## Data supplied
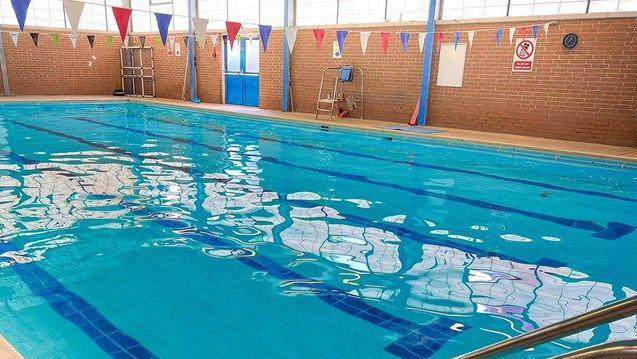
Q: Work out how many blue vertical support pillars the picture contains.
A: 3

* * *

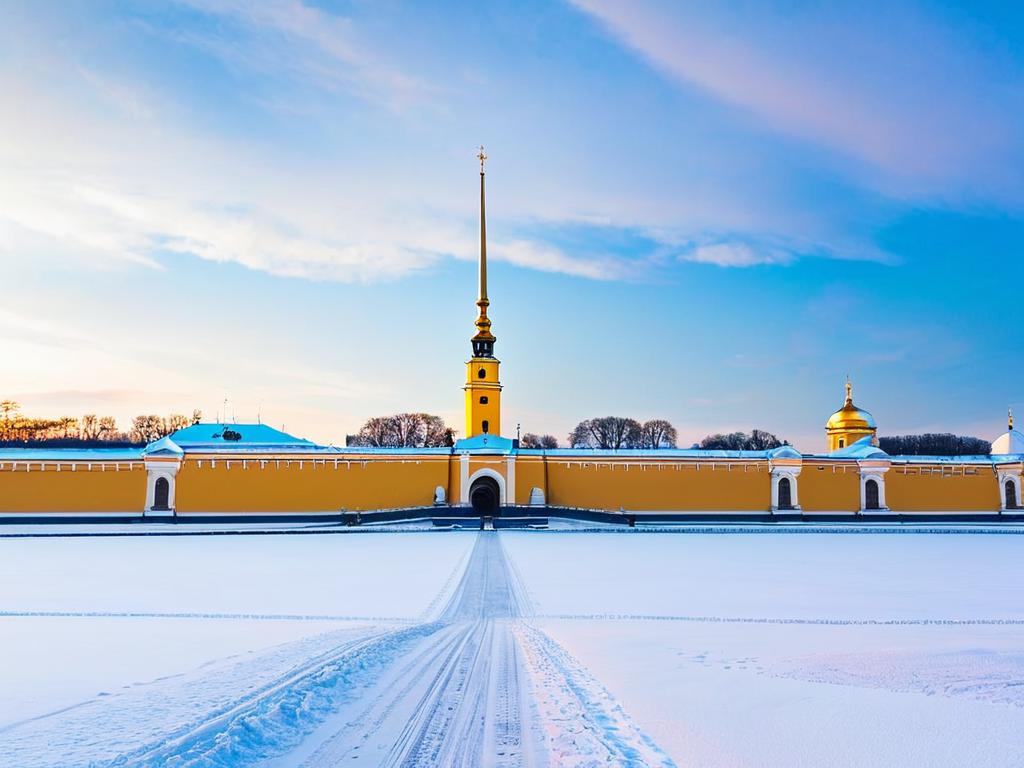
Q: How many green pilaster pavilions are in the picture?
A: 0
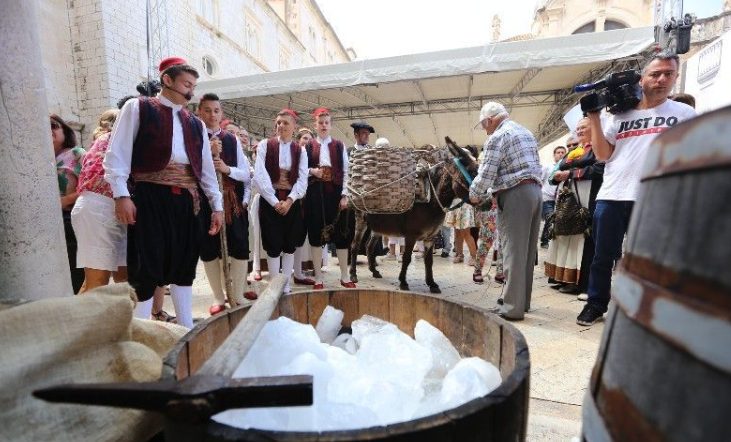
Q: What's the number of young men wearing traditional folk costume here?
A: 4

## Aim of the exercise
Go through the material line by line and state how many lines hold "picture", with no other words.

## Task output
2